• [Task to carry out] Your answer should be every line of the records that contains the word "many".

==== Exercise material

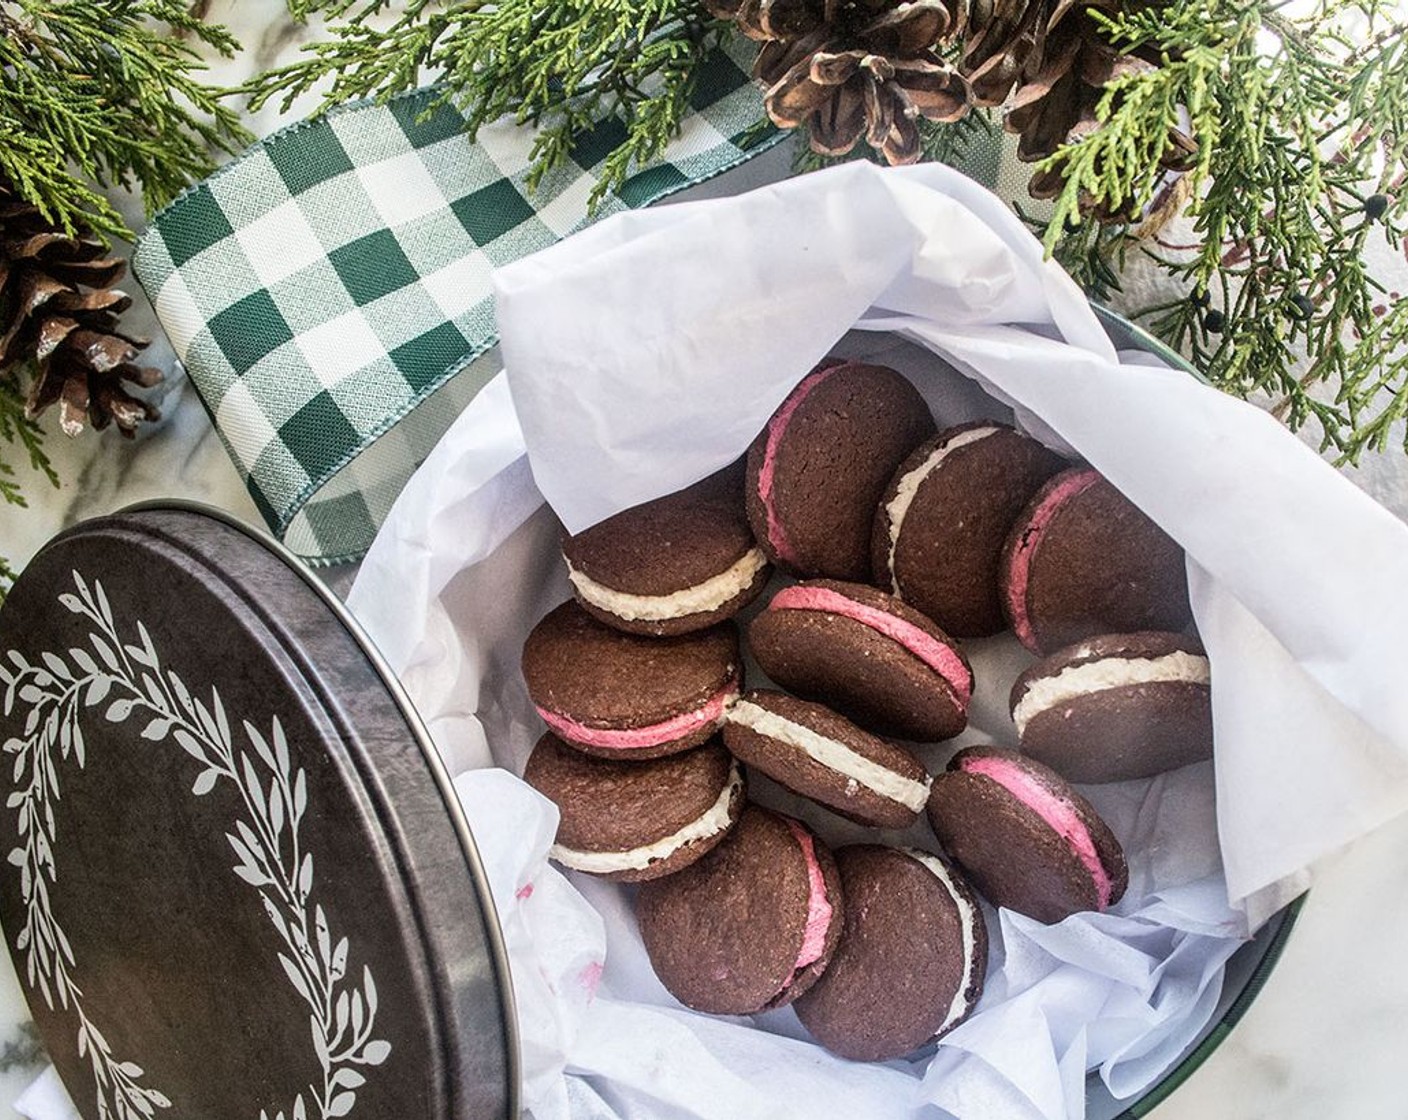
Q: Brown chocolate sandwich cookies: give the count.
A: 12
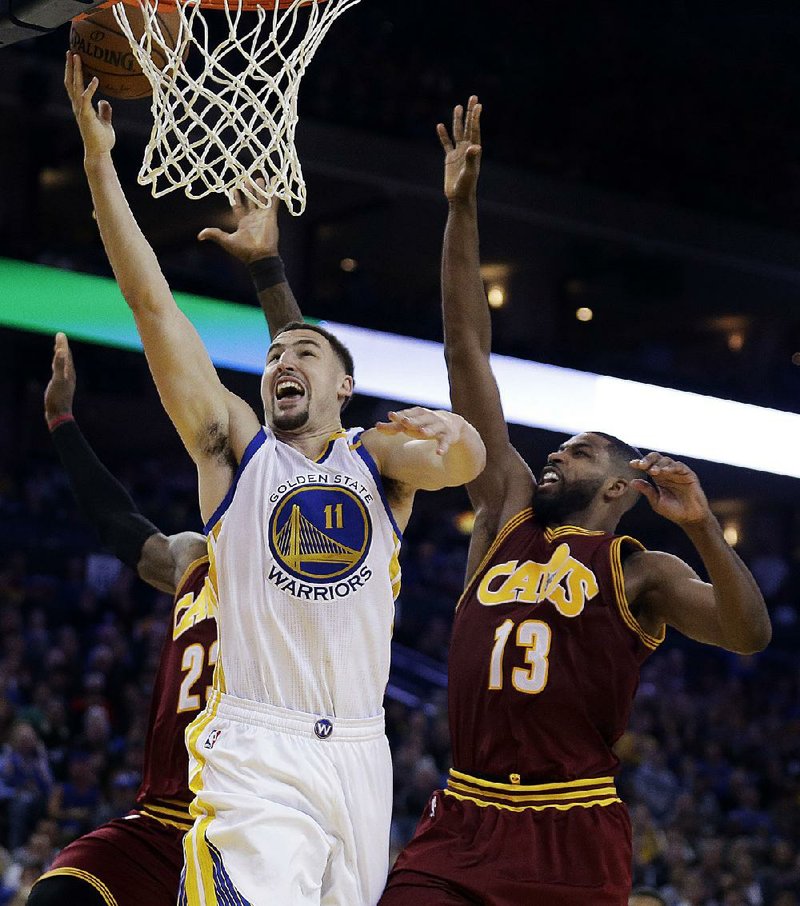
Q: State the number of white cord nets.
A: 1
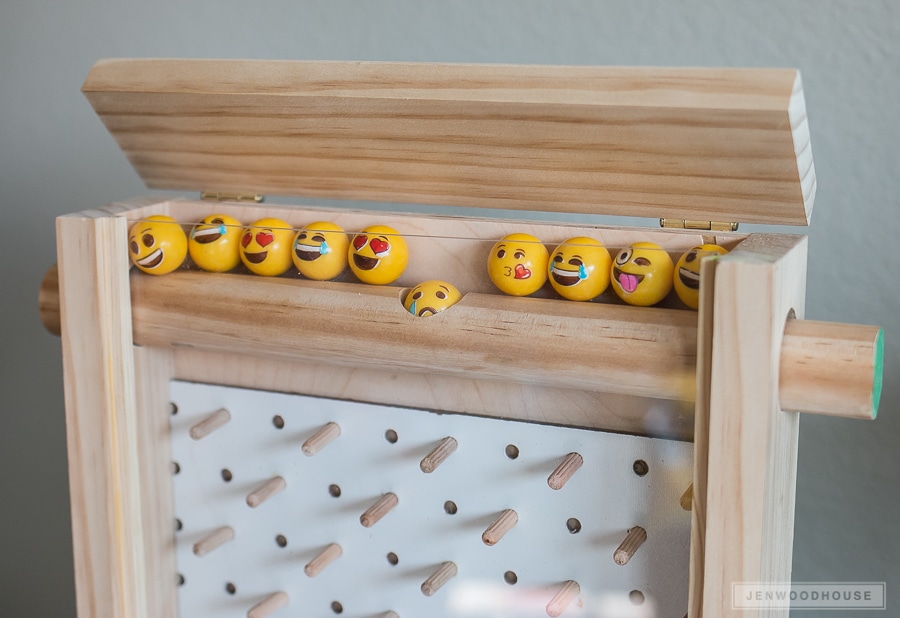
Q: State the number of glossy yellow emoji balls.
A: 10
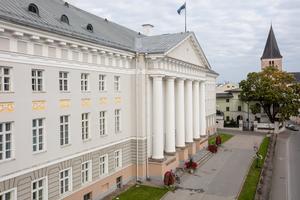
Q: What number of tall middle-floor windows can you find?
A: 6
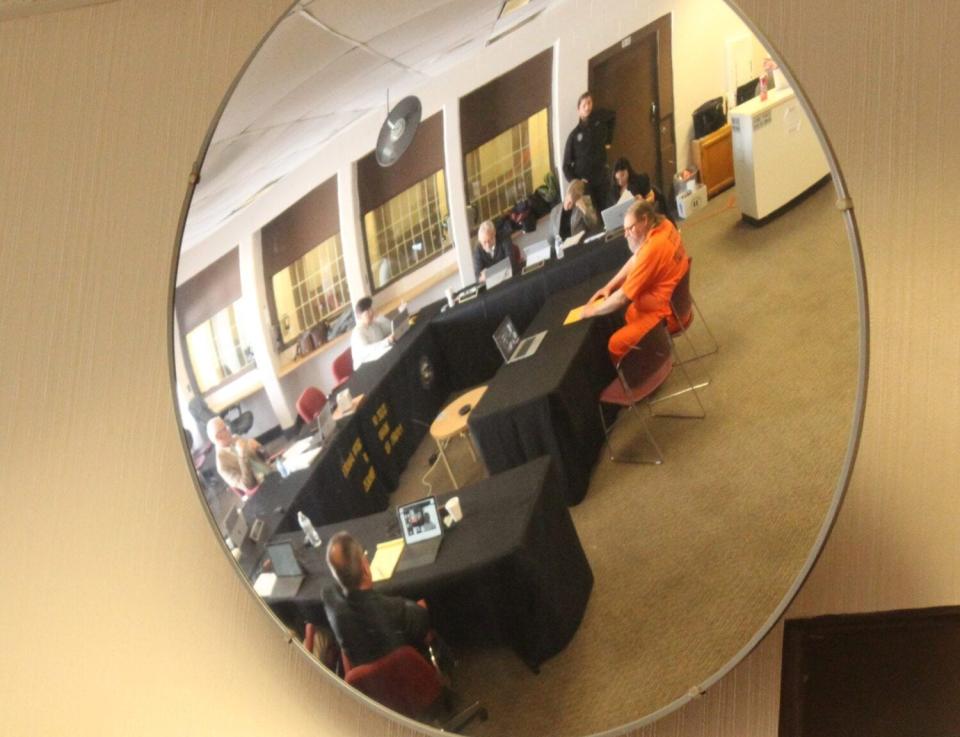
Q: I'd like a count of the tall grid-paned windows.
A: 4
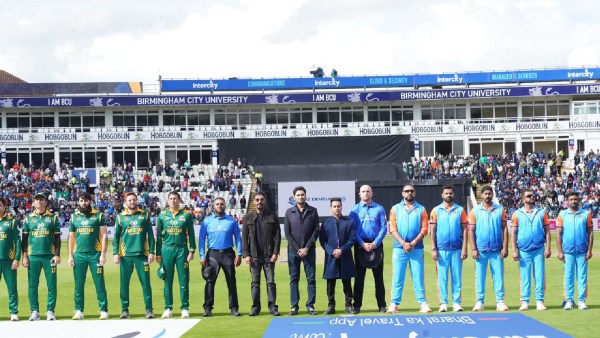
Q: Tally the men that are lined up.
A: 15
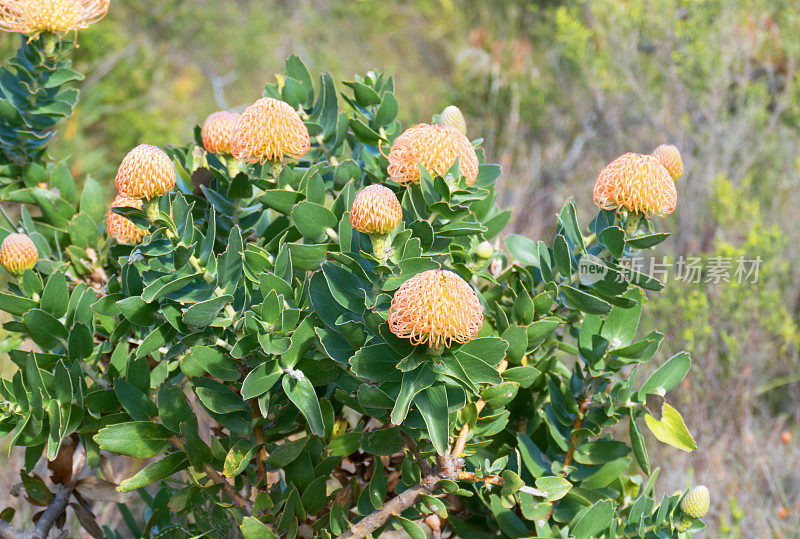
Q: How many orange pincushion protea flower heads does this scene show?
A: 11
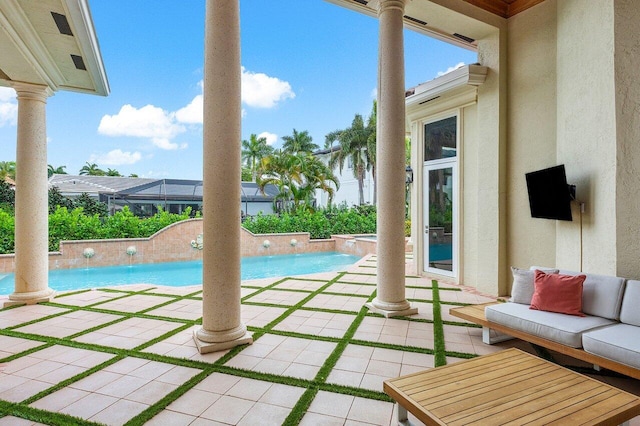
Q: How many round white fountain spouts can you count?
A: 4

========

• [Task result]
Q: How many orange pincushion protea flower heads does this scene show?
Q: How many round white fountain spouts can you count?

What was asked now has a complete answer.